• REQUIREMENT:
Copy every entry below verbatim, except for images.

• EXTRACTED MATERIAL:
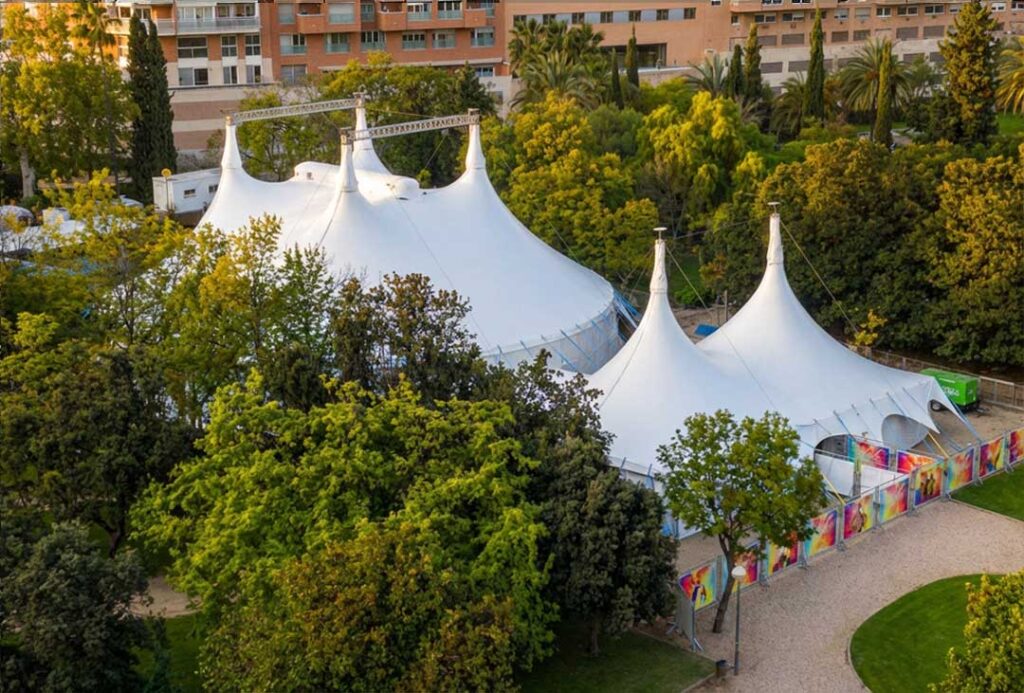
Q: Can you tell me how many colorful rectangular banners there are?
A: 12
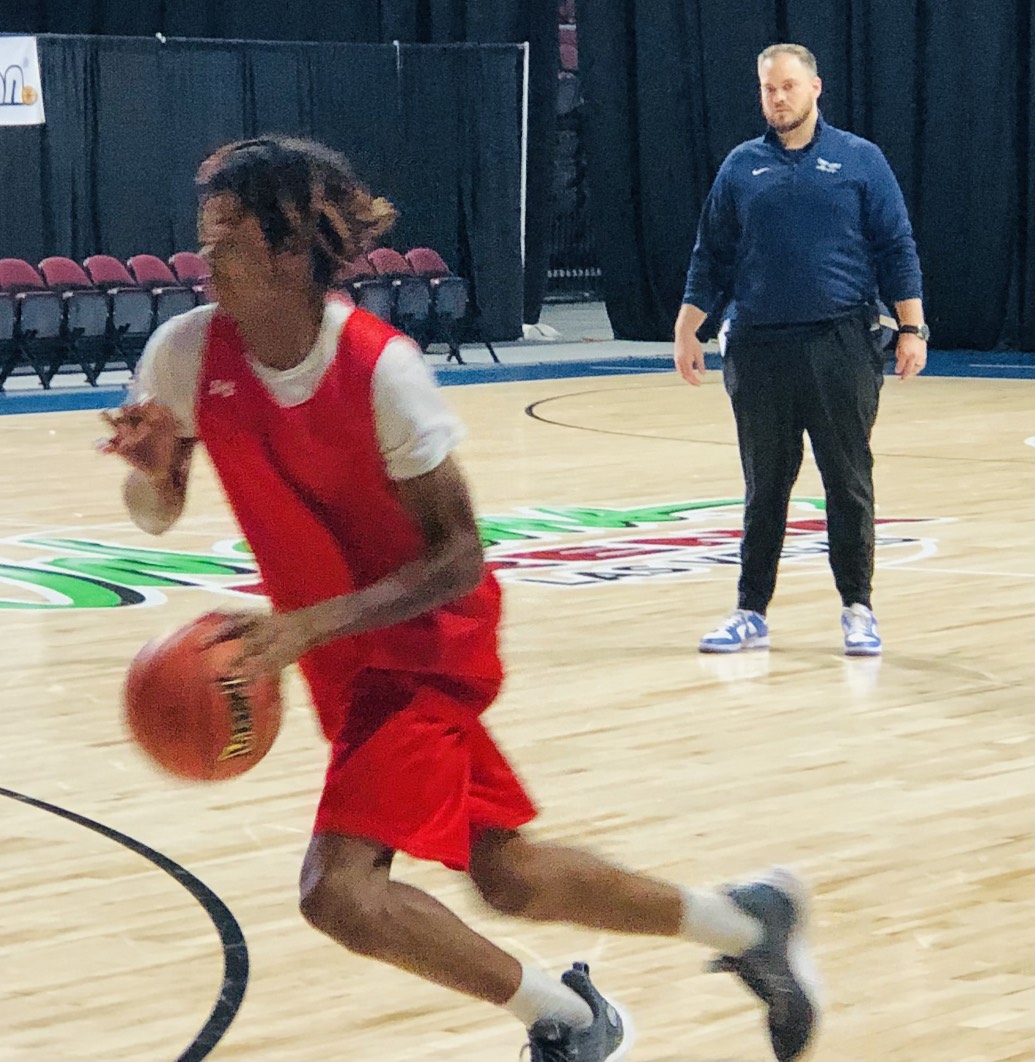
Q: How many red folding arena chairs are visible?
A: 8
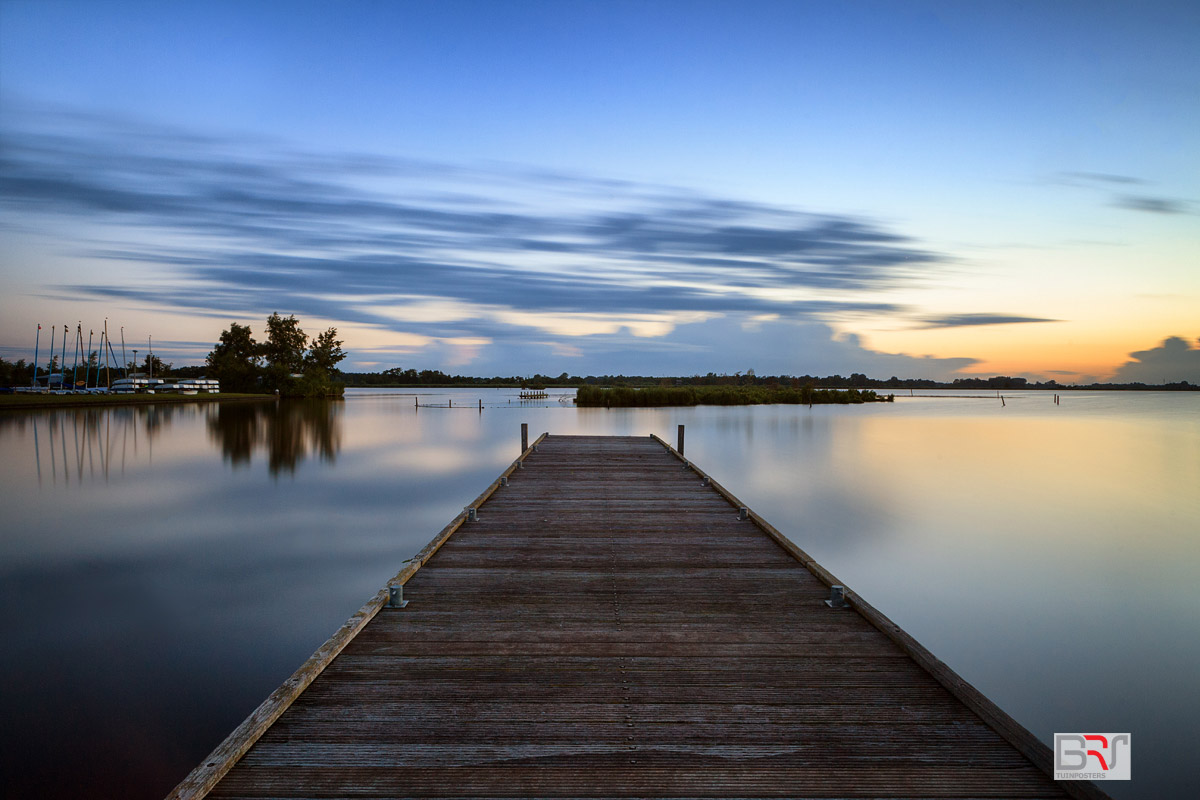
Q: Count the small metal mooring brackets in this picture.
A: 12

• RESULT OF THE TASK:
Q: Can you tell me how many colorful rectangular banners there are?
A: 12
Q: How many red folding arena chairs are visible?
A: 8
Q: Count the small metal mooring brackets in this picture.
A: 12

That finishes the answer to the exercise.